WORK TASK ->
Return every line from the records below in which the word "brown" is found.

:: GIVEN DATA ::

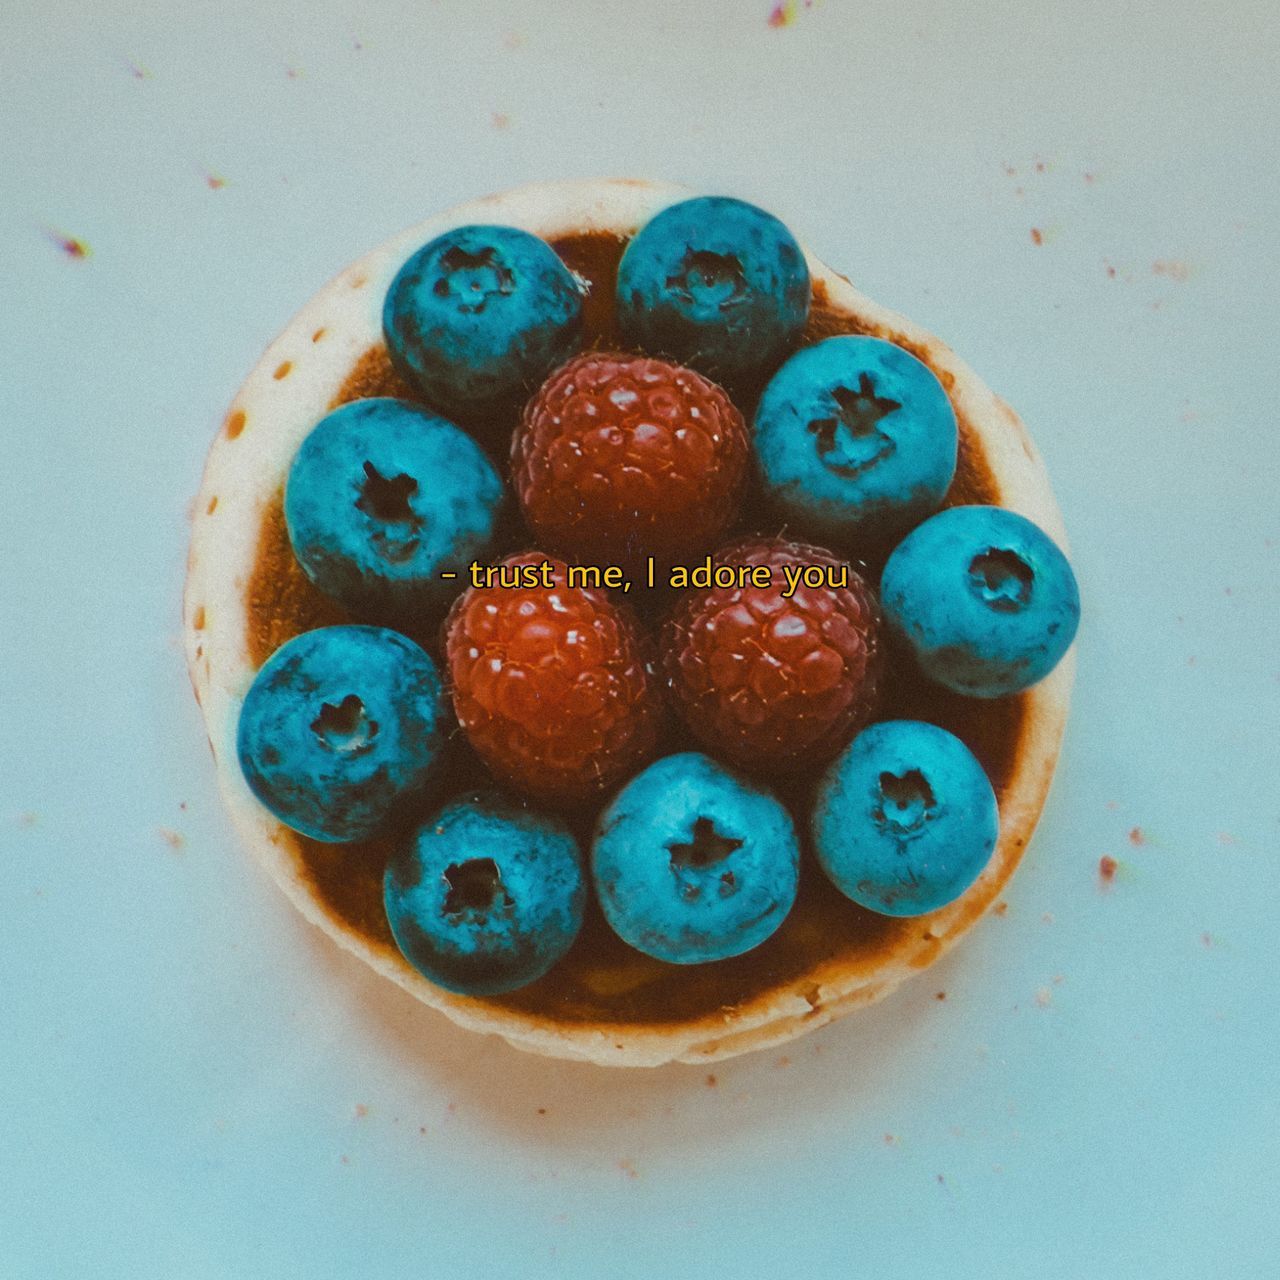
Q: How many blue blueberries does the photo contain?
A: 9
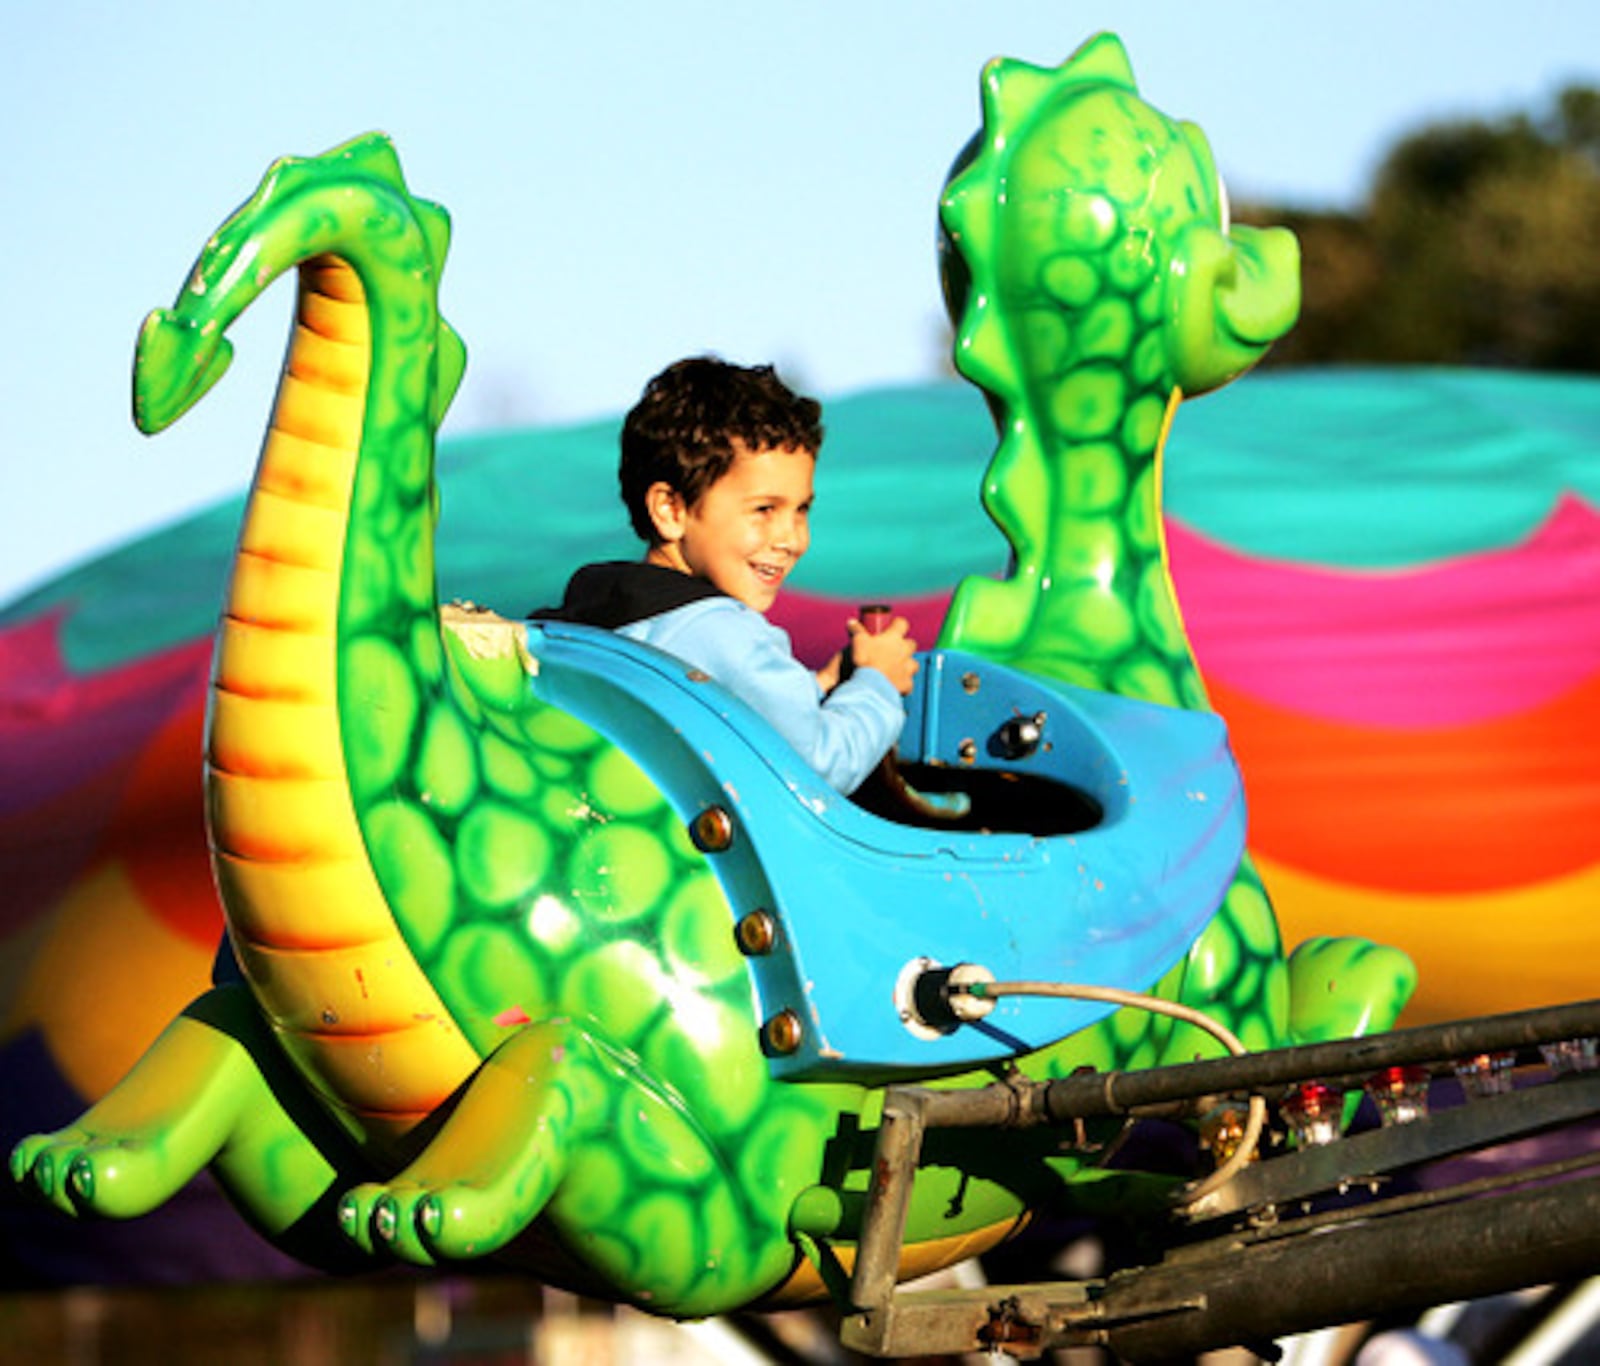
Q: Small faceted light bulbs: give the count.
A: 5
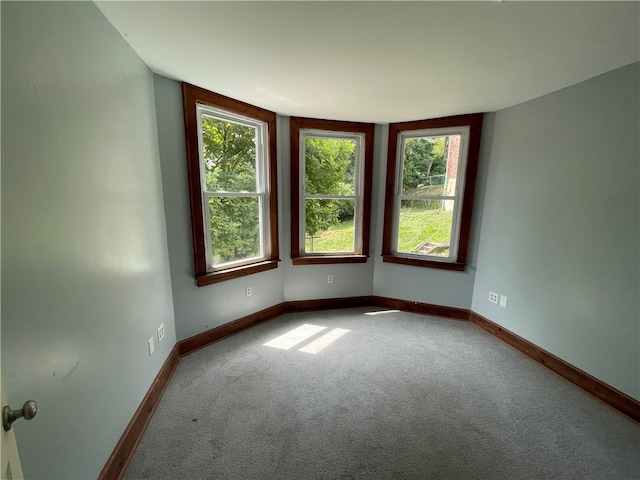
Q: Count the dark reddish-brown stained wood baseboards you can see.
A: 5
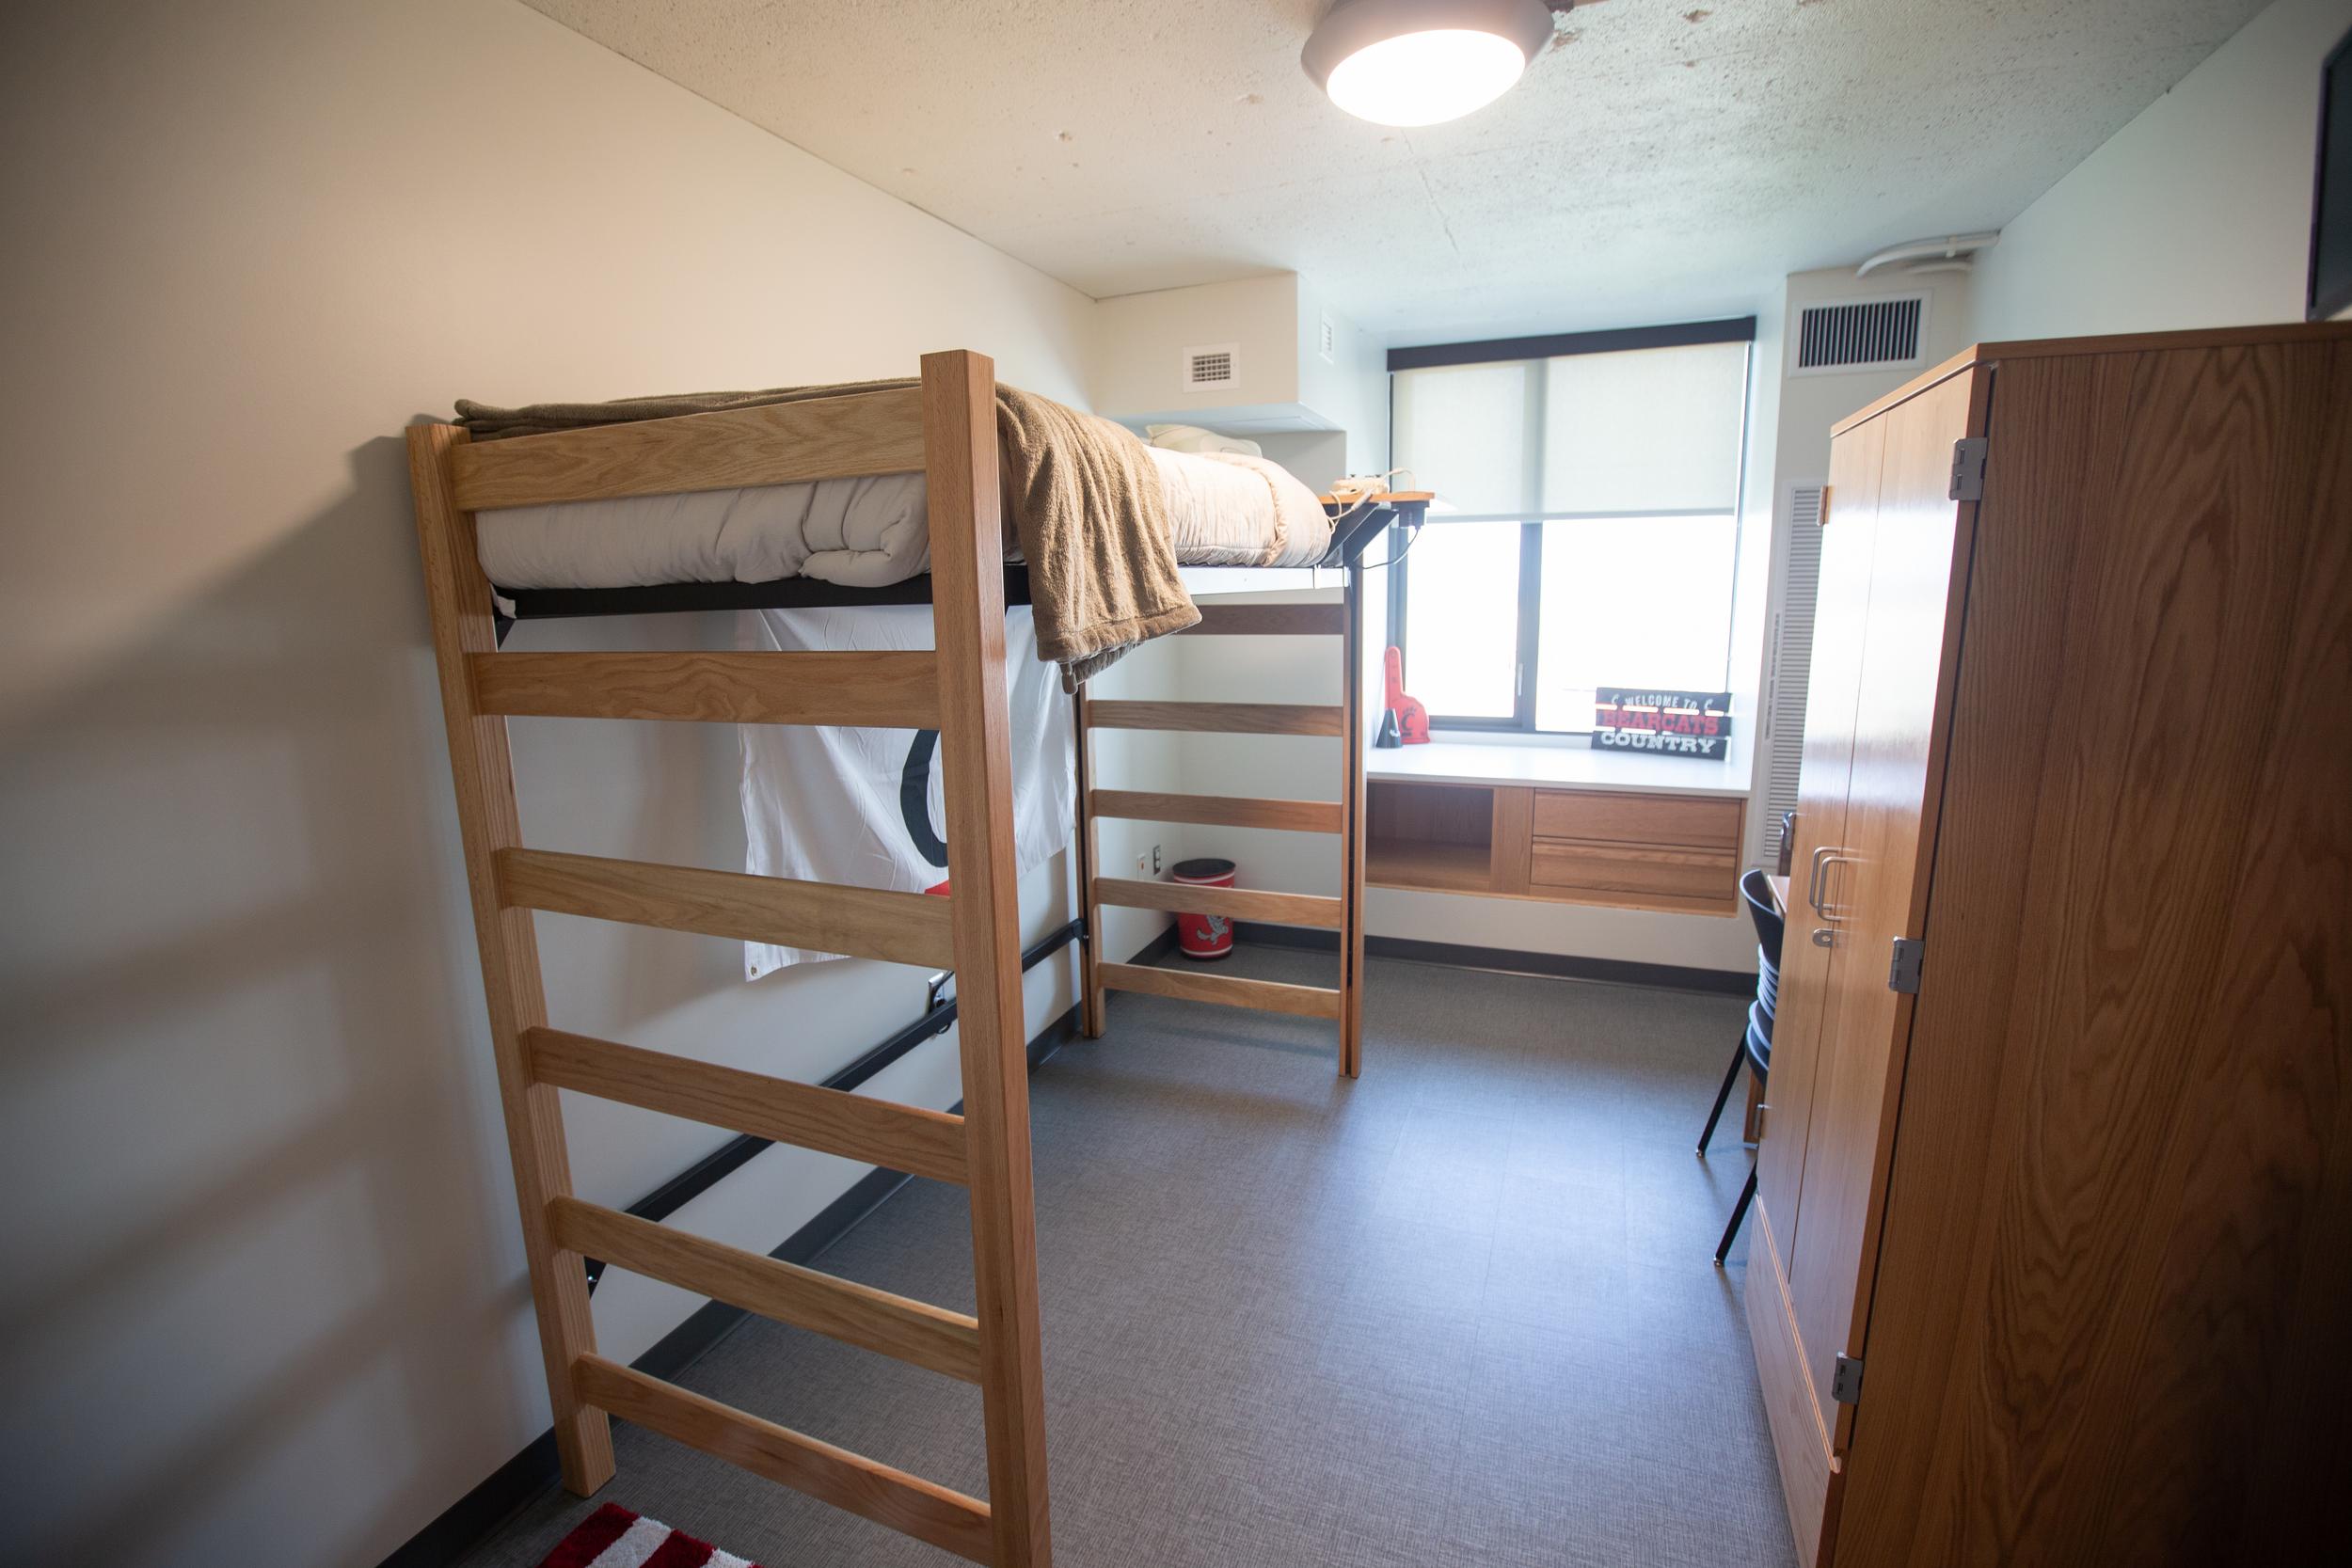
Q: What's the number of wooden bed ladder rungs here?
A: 11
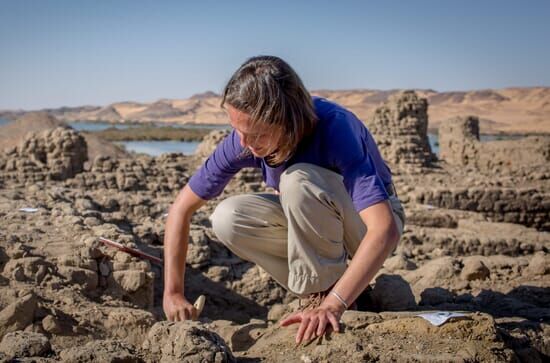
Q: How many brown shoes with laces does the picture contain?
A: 1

:::

EXERCISE OUTPUT ->
Q: Count the dark reddish-brown stained wood baseboards you can see.
Q: How many brown shoes with laces does the picture contain?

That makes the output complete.